Pick out every line in the data below that holds "many".

▼▼▼

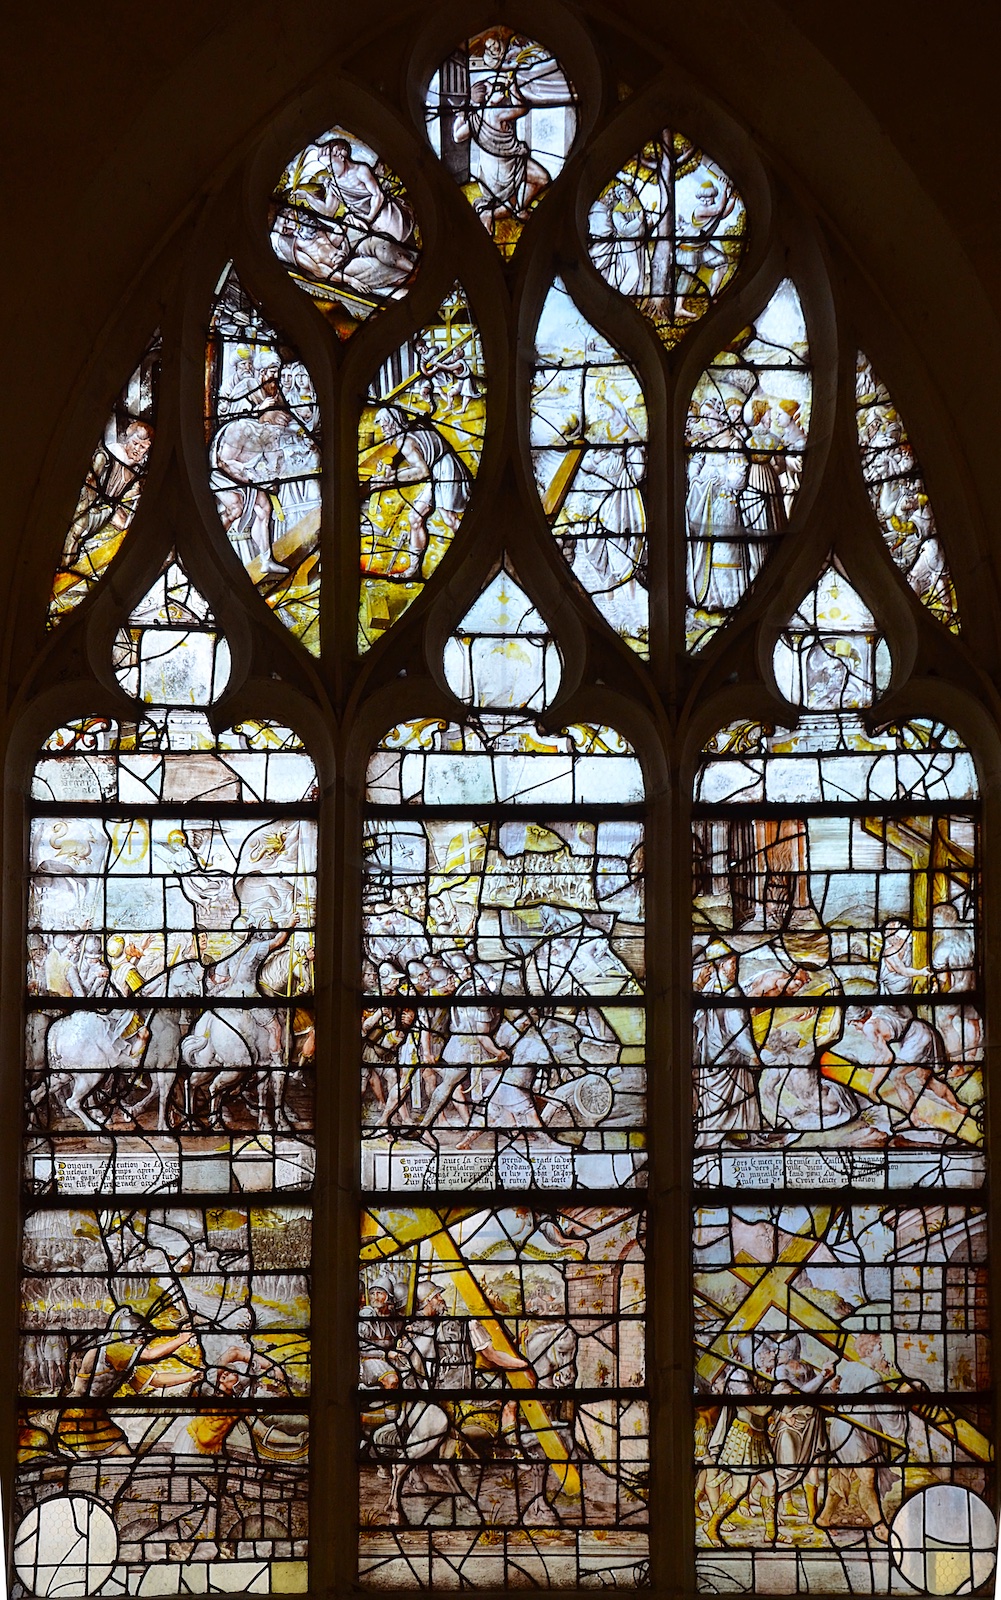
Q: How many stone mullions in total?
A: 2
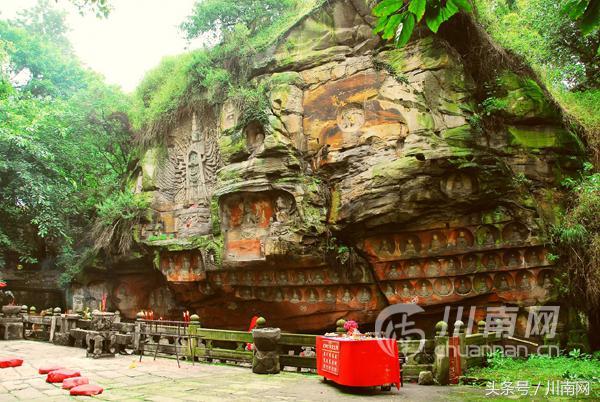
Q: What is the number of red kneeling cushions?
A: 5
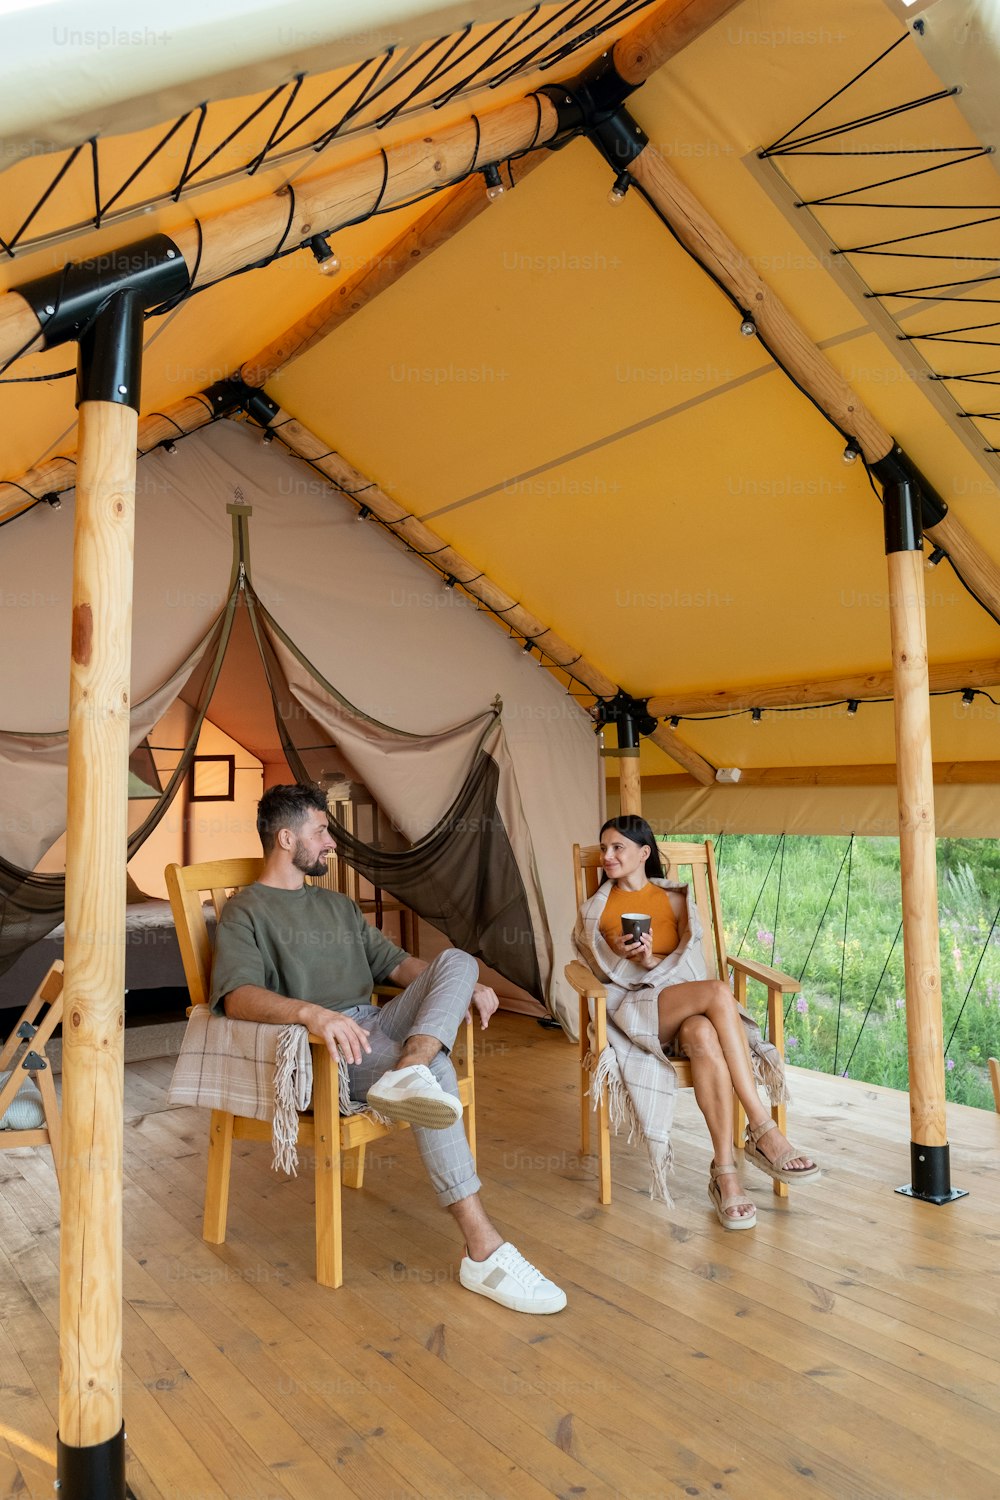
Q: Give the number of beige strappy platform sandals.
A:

▲▲▲
▼▼▼

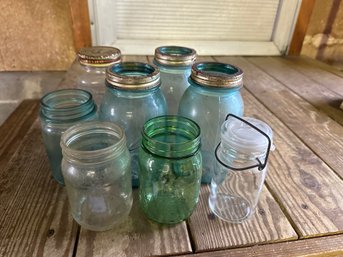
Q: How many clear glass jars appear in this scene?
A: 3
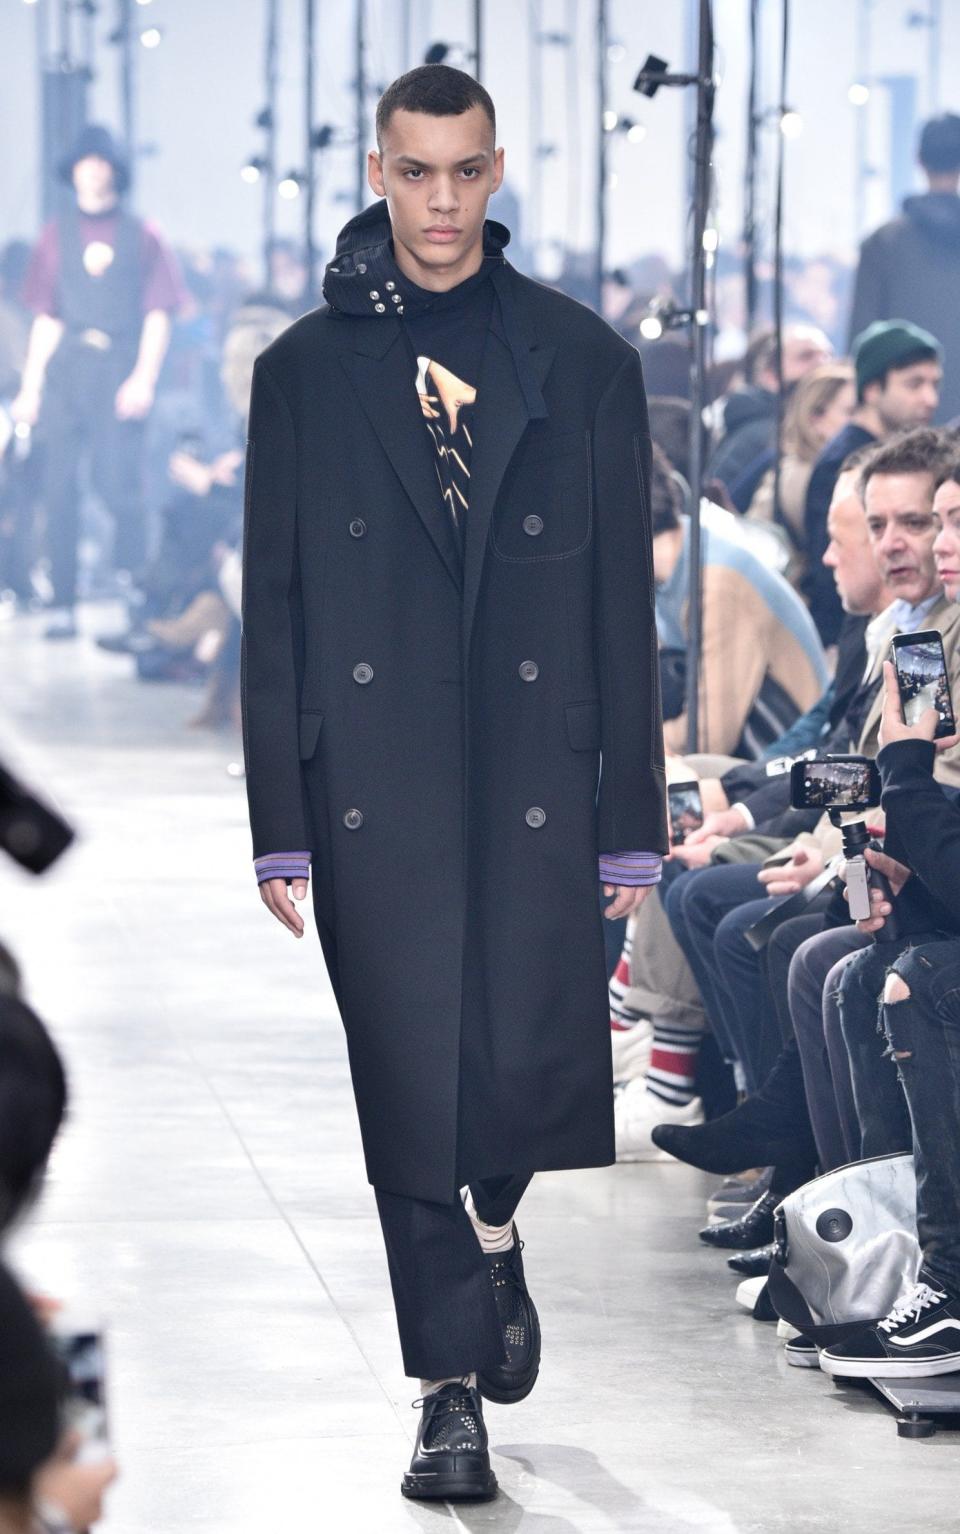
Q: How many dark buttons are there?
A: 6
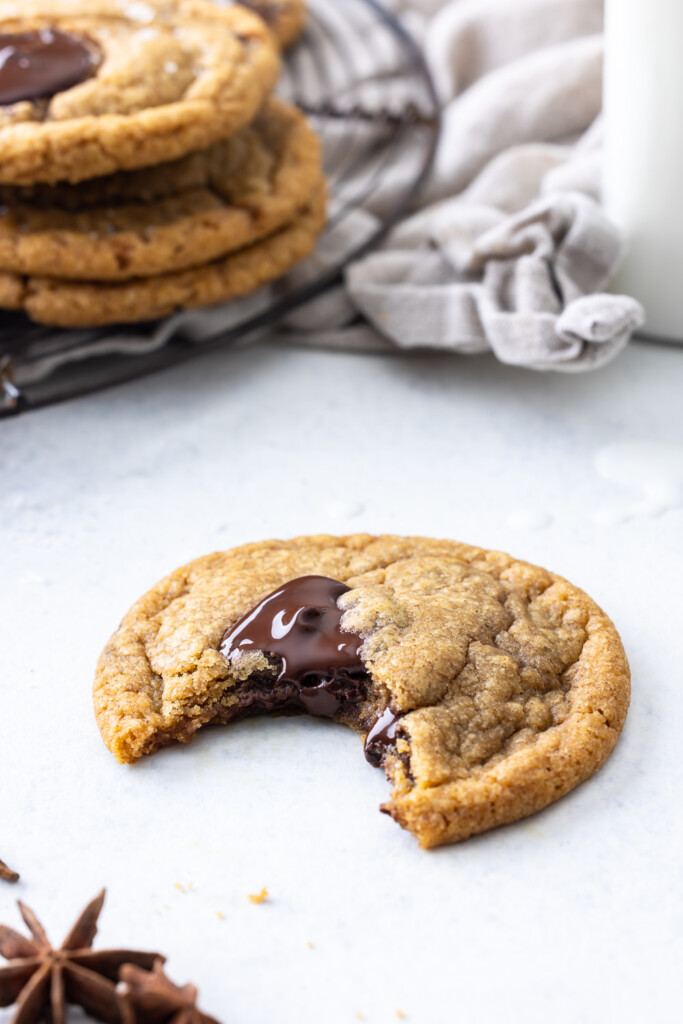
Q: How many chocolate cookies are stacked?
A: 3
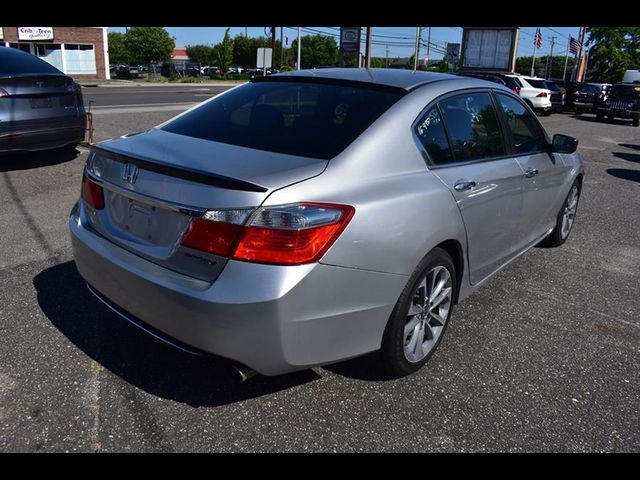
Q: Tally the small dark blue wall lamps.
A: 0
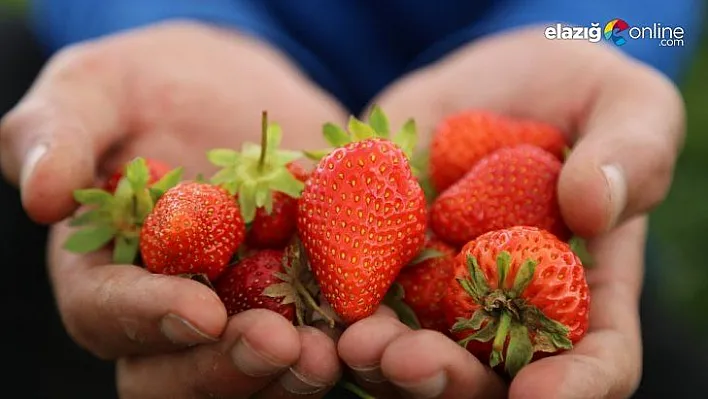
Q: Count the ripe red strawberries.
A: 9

▲▲▲

### TASK OUTPUT
Q: How many stone mullions in total?
Q: How many clear glass jars appear in this scene?
Q: How many dark buttons are there?
Q: How many chocolate cookies are stacked?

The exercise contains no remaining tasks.